Module A — Discovery, data & guardrails for automotive
Frame where LLMs changes regulated and operational workflows in automotive before scaling beyond pilots. Target outcome: Defect detection accuracy (99%+ in manufacturing).
session outline
- Stakeholder map: sponsors, risk, and practitioners who own LLMs outcomes in your org.
- Data boundary & classification: what can flow into models vs. what stays offline—using automotive-specific examples (e.g., Autonomous driving systems development).
- Compliance checkpoints: Vehicle safety standards and testing requirements, Autonomous vehicle regulations requirements for automotive.

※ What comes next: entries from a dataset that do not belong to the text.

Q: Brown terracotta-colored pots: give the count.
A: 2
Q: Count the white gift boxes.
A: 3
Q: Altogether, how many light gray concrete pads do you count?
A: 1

- Acceptable use, logging, and escalation when outputs inform customer or patient-facing decisions.
- Pilot scorecard: hypothesis, baseline, success metrics (targeting: Defect detection accuracy (99%+ in manufacturing)), and kill criteria.
labs
- Facilitated triage: three candidate LLMs use cases scored on feasibility × impact × risk for automotive. Reference cases: Autonomous driving systems development; Predictive maintenance for vehicle fleets.

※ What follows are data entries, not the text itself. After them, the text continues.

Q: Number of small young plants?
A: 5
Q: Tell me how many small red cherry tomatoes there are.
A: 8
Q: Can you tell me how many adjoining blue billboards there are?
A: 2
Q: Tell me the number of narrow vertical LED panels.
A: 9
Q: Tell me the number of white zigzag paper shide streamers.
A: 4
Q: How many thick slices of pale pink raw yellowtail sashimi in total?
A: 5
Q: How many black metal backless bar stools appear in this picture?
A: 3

- Compliance red-team: how Vehicle safety standards and testing requirements would challenge each brief (structure only—not legal advice).
beyond-catalog topics (custom)
- Procurement-ready comparison criteria when evaluating LLMs vendors for automotive use cases.
- Region-specific regulatory touchpoints: Vehicle safety standards and testing requirements, Autonomous vehicle regulations for multi-country operations.